■ Exercise description ■
Each line of the listing below must be retyped exactly, with images left out.

Top of Data supplied

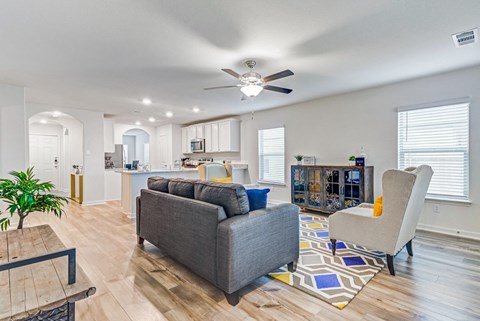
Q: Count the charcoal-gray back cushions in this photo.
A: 3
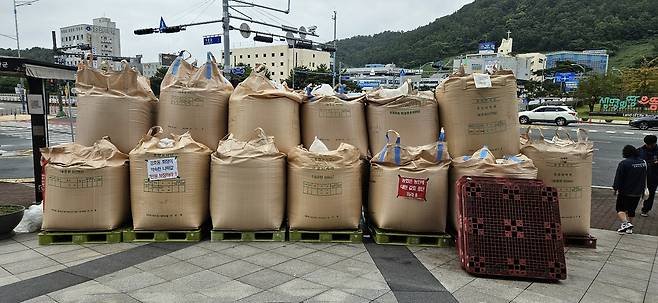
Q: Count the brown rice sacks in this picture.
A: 13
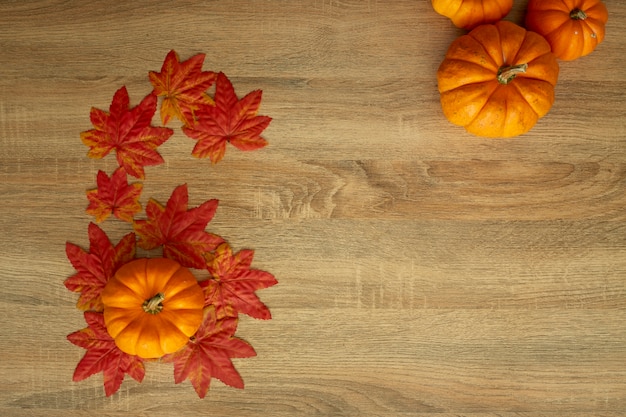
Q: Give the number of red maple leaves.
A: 9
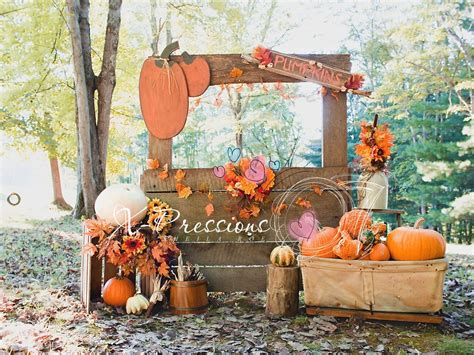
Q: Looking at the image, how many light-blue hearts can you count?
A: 2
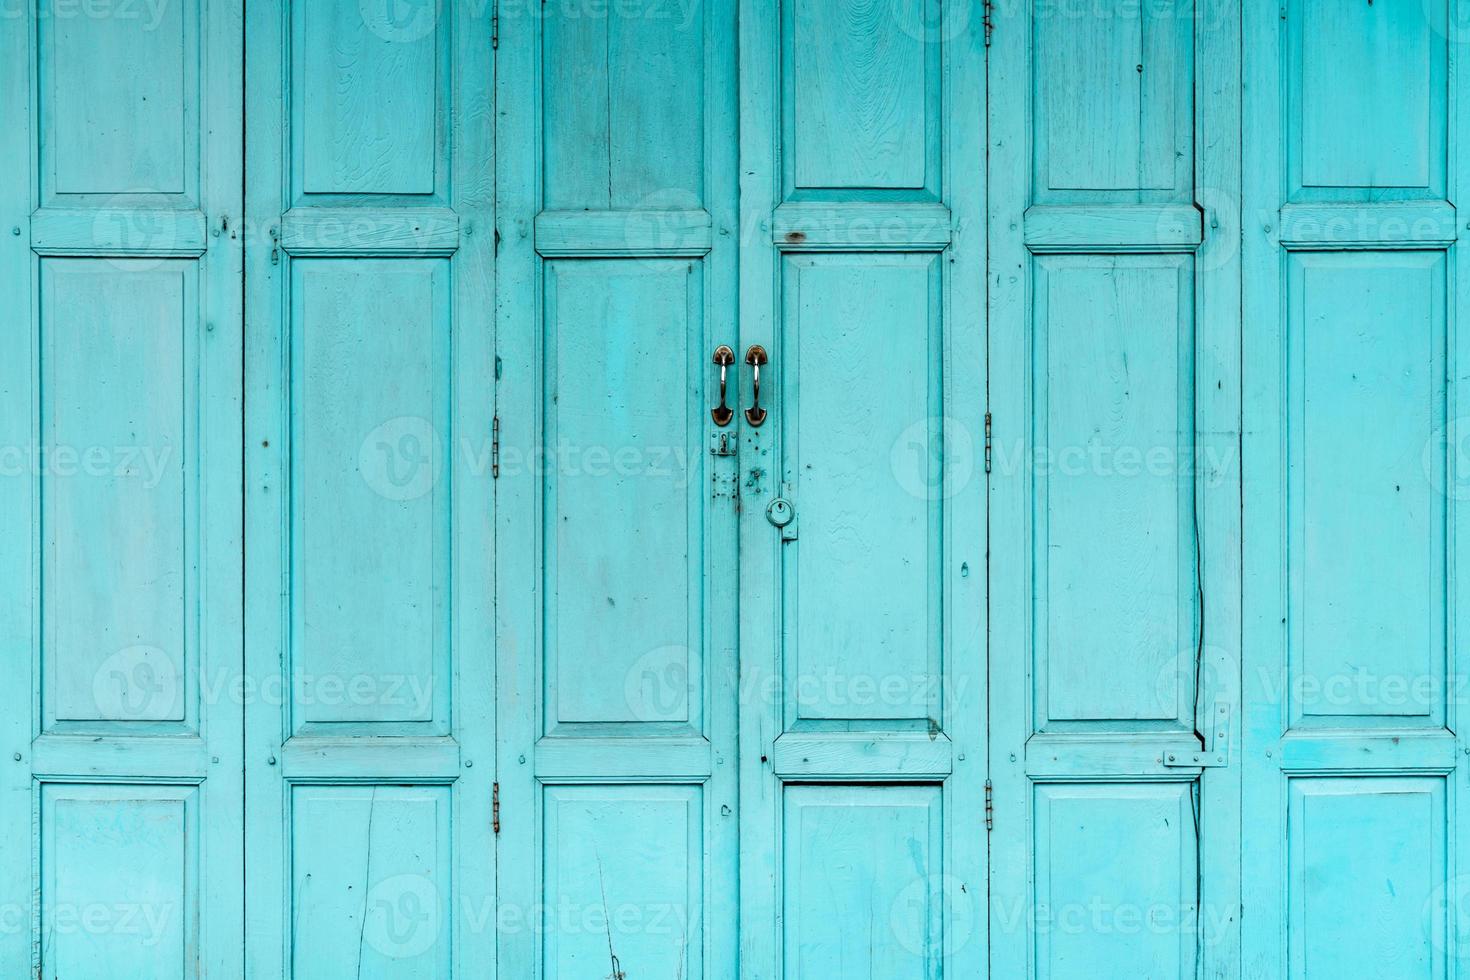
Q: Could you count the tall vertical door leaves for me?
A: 6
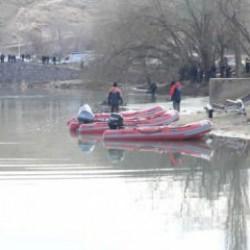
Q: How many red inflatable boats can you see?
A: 3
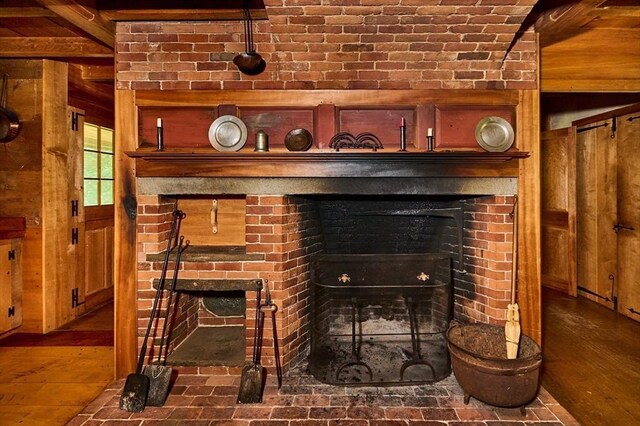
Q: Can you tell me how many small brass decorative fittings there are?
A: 2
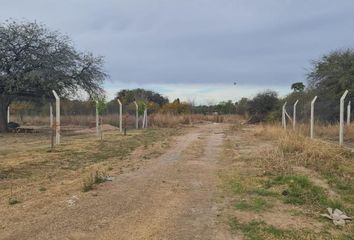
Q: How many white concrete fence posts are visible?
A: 12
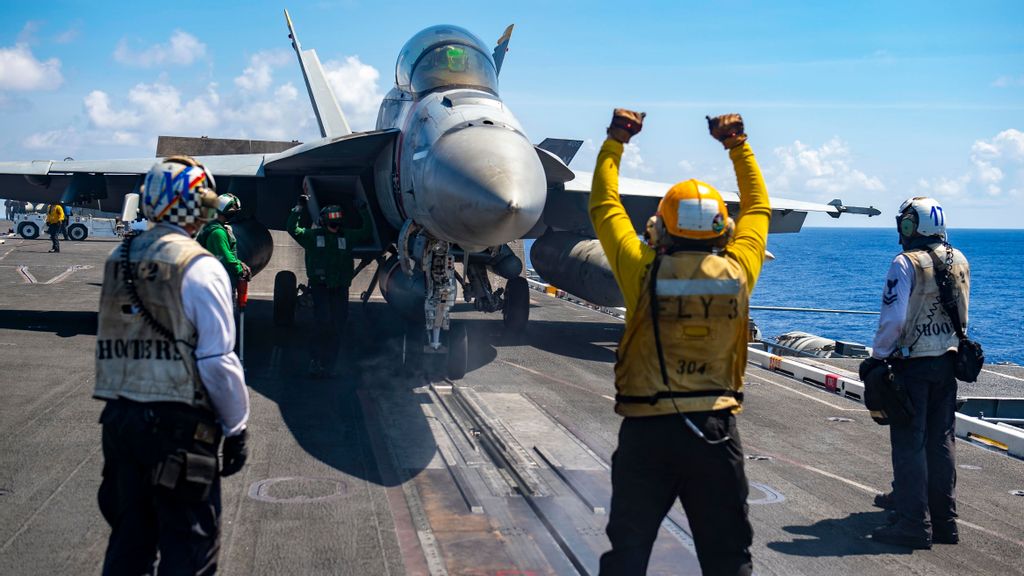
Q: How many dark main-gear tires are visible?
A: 2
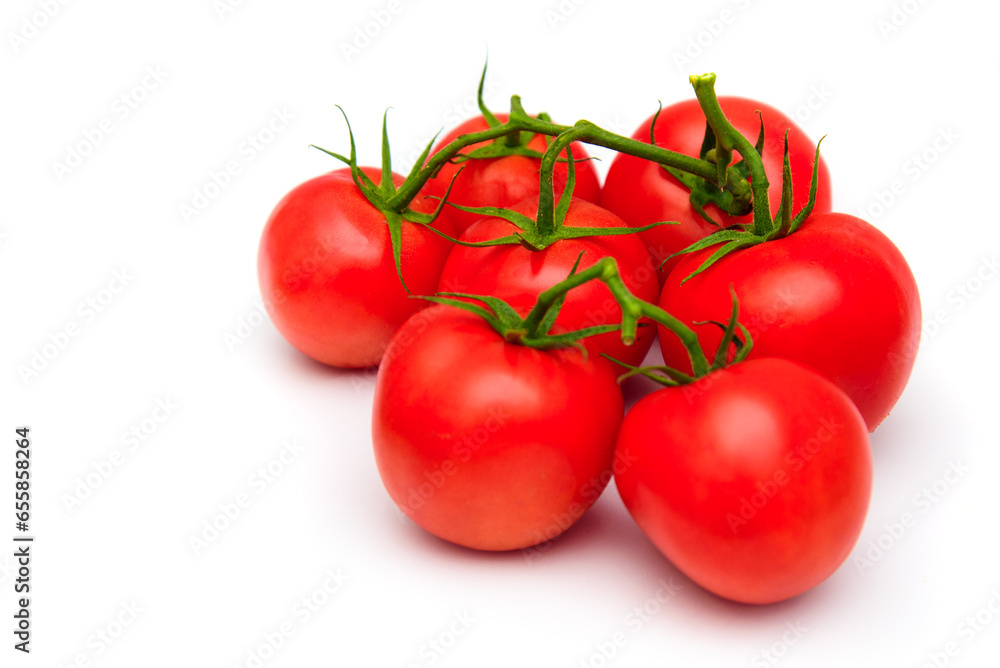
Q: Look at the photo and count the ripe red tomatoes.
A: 7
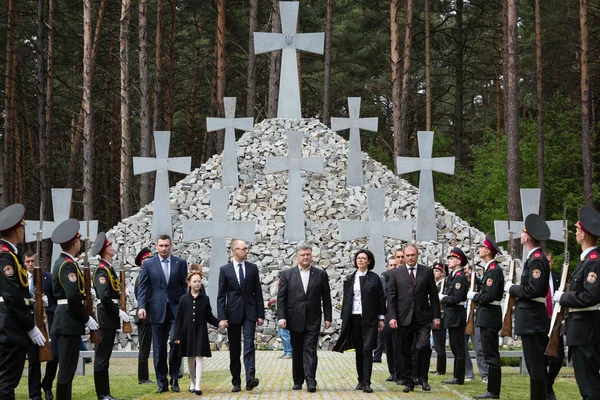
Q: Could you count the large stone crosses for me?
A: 10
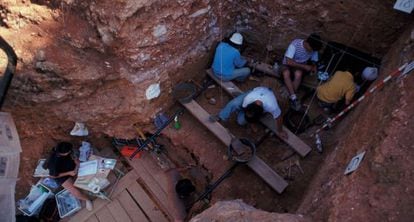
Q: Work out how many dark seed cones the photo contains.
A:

Bottom of Data supplied

■ Task solution ■
Q: Count the charcoal-gray back cushions in this photo.
A: 3
Q: Count the brown rice sacks in this picture.
A: 13
Q: Give the number of red maple leaves.
A: 9
Q: Looking at the image, how many light-blue hearts can you count?
A: 2
Q: Could you count the tall vertical door leaves for me?
A: 6
Q: How many red inflatable boats can you see?
A: 3
Q: Can you tell me how many small brass decorative fittings there are?
A: 2
Q: How many white concrete fence posts are visible?
A: 12
Q: How many dark main-gear tires are visible?
A: 2
Q: Look at the photo and count the ripe red tomatoes.
A: 7
Q: Could you count the large stone crosses for me?
A: 10
Q: Work out how many dark seed cones the photo contains.
A:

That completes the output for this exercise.